The press exemption is designed to keep campaign finance laws from stifling news and commentary by the press. But the state’s law is unclear on terms like “other periodical” and “broadcast facility”—especially in the age of new technology like video on demand, streaming, and DVD sales.
In its comments, CCP examined the grave vagueness problems with Colorado’s press exemption. CCP noted that the definition of “press” is not a static concept, but evolves with technology. Without guidance, Colorado faces costly litigation by chilling the speech of Citizens United and like groups. Therefore, CCP recommended that Secretary Gessler use the power granted by the voters and Legislature of Colorado to recognize Citizens United under the press exemption. By issuing the Declaratory Order, Secretary Gessler could help protect the freedom of speech in Colorado.

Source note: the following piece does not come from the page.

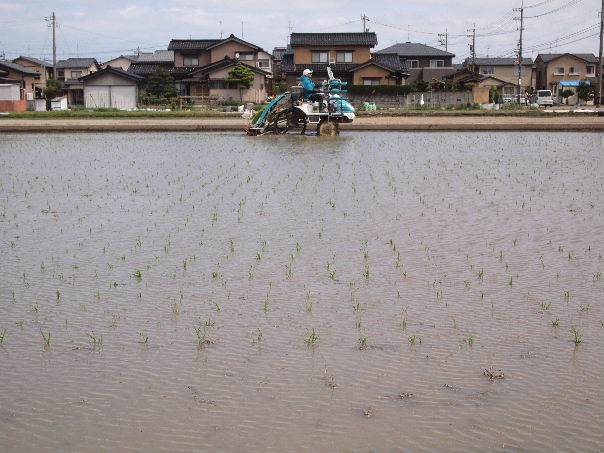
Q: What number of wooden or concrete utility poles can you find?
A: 6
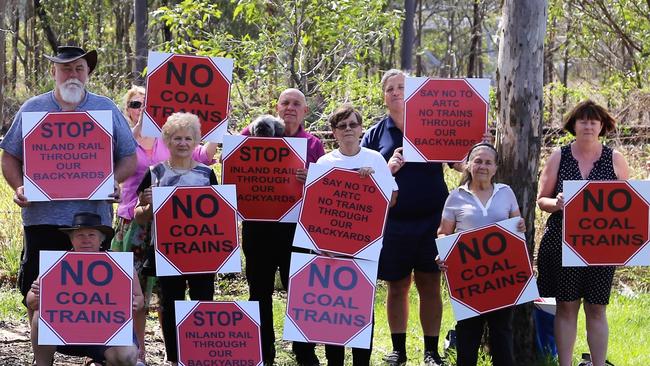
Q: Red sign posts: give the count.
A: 11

Secretary Gessler scheduled a hearing for Citizens United on Tuesday, June 3, 2014. The full text of the comments is below:
June 2, 2014
Honorable Scott Gessler
Secretary of State
Colorado Department of State
1700 Broadway, Suite 200
Denver, Colorado, 80290
Dear Secretary Gessler:
The Center for Competitive Politics (“CCP”) is a § 501(c)(3) nonprofit organization dedicated to protecting the First Amendment political rights of speech, petition, and assembly. CCP works to defend these freedoms through scholarly research, regulatory comments, and federal and state litigation. CCP submits these written comments concerning Citizens United’s Petition for Declaratory Order (“the Petition”).
The Petition asks whether Citizens United’s activity qualifies for Colorado’s press exemption. Both the definition of “electioneering communications” and the definition of “expenditure” contain an exemption for press activity (collectively, the “press exemption”). The exemption is identical in both cases. Because the relevant Constitutional language is vague, the Secretary of State is empowered to provide authoritative guidance to Citizens United, and should take this opportunity to grant the Petition.
I. Colorado’s press exemption is not clearly defined, and therefore the Secretary should issue formal guidance.
Because crucial terms in its definition are undefined, the scope of the press exemption is vague. This leaves would-be speakers unsure whether they qualify as “press,” causing them to refrain from speech rather than risk violations of Colorado’s extensive disclosure and regulatory regime.
The Colorado Constitution provides a press exemption for “[a]ny news articles, editorial endorsements, opinion or commentary writings, or letters to the editor printed in a newspaper, magazine or other periodical not owned or controlled by a candidate or political party.” Likewise, “[a]ny editorial endorsements or opinions aired by a broadcast facility not owned or controlled by a candidate or political party” are exempted. Neither of these provisions of the press exemption is clear. We take each in turn.
a. Articles, editorial endorsements, opinion, or commentary in “other periodicals”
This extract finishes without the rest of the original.